The degree to which tissue inhomogeneity affects the dose distributions of individual fields varies with the specific anatomic geometry, especially the size and location of air cavities in relation to the beam orientation and field size. Most of the beam apertures completely enclose the air cavities within or adjacent to the gross tumor volume (GTV). Equivalent squares (including blocking) ranged from approximately 5 to 9.5 cm. A common feature observed for individual fields is that the Monte Carlo calculated doses to tissue directly behind and within an air cavity are lower. However, after combining the fields employed in each treatment plan, the overall dose distribution shows only small differences between the two methods. For all 5 patients, the Monte Carlo calculated treatment plans showed a slightly lower dose received by the 95% of target volume (D(95)) than the plans calculated with the pencil-beam algorithm. The average difference in the target volume encompassed by the prescription isodose line was less than 2.2%. The difference between the dose-volume histograms (DVHs) of the GTV was generally small. For the brainstem and chiasm, the DVHs of the two plans were similar. For the spinal cord, differences in the details of the DHV and the dose to 1 cc (D(1cc)) of the structure were observed, with Monte Carlo calculation generally predicting increased dose indices to the spinal cord. However, these changes are not expected to be clinically significant.
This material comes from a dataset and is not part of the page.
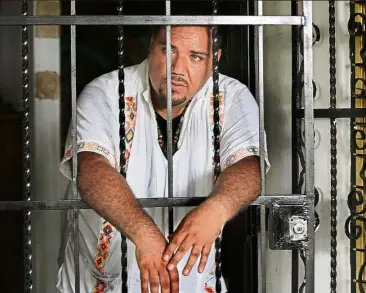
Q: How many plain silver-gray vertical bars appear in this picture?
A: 4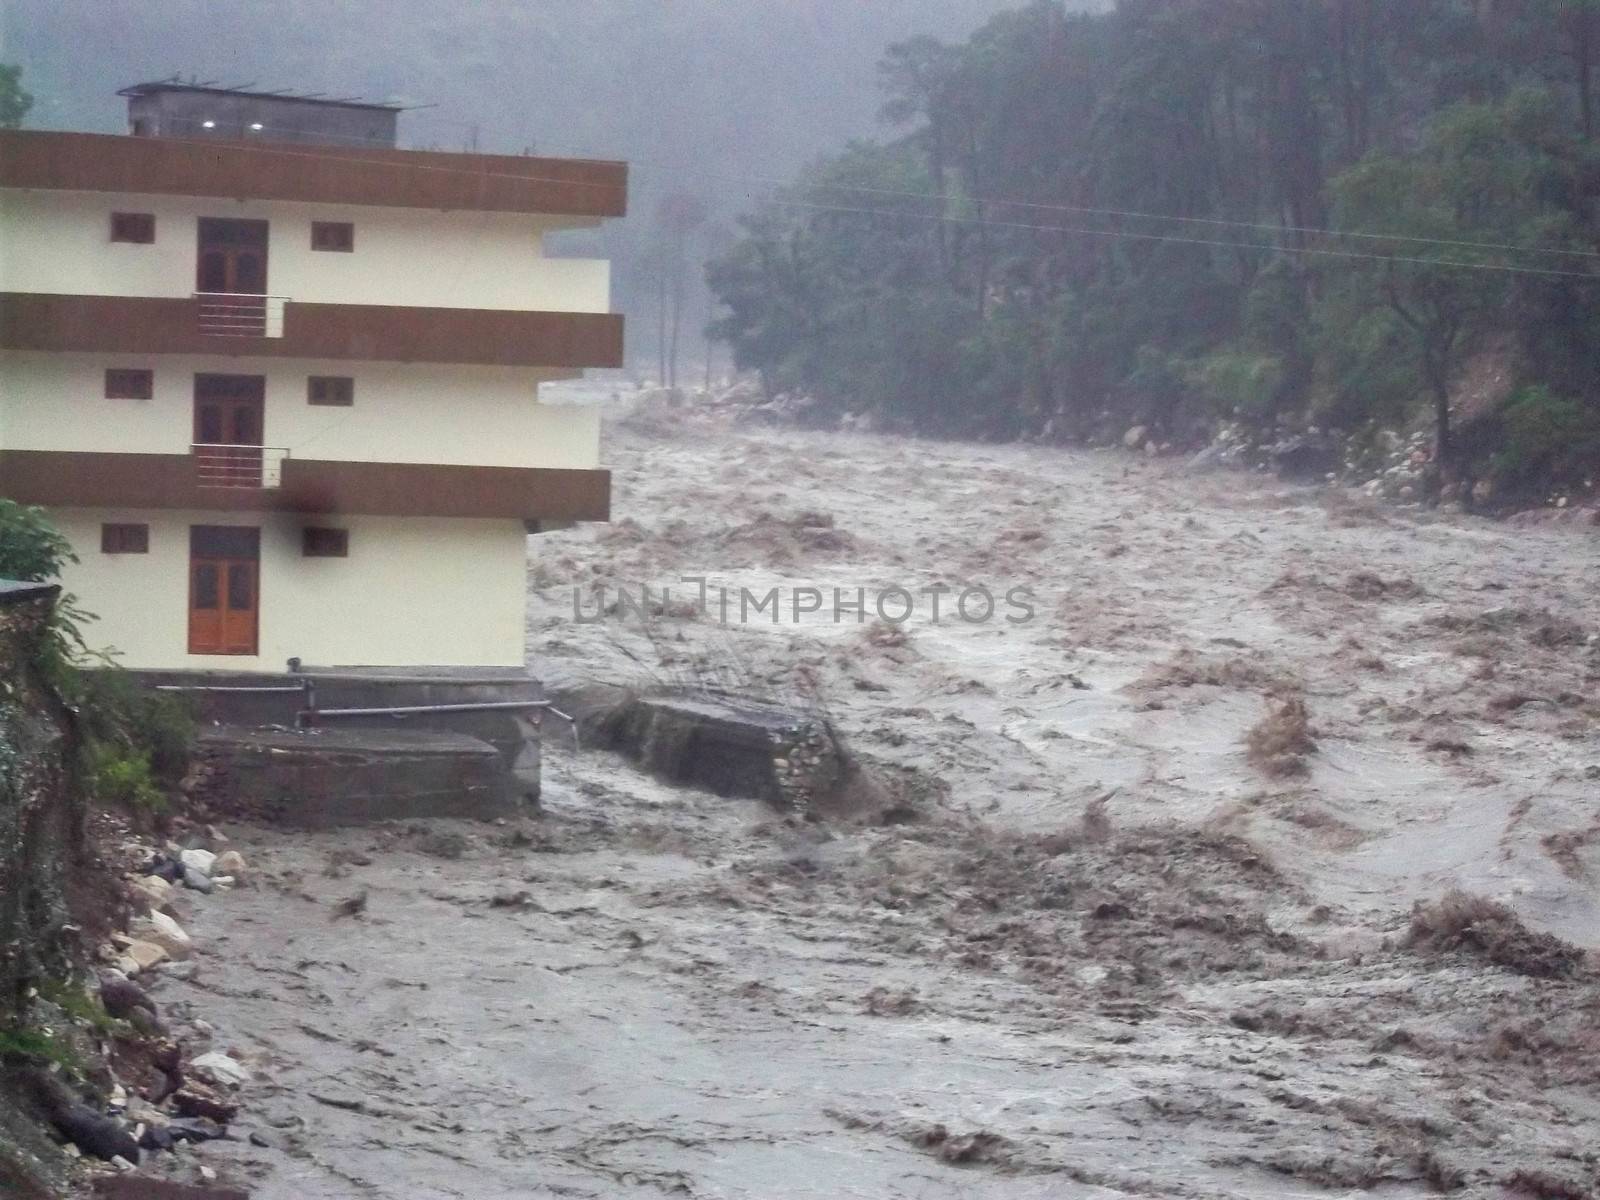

For 6-MV photons, the effects of both normal tissue inhomogeneities and surgical air cavities on the target coverage were adequately accounted for by conventional pencil beam methods for all of the cases studied. Although differences in details of the DVHs of the normal structures were observed, depending on whether Monte Carlo or pencil-beam algorithm was used for calculation, these differences are not expected to be clinically significant. In general, the pencil-beam calculation corrected for primary attenuation by the equivalent pathlength is a sufficiently accurate method for head-and-neck treatment planning using 6-MV photons.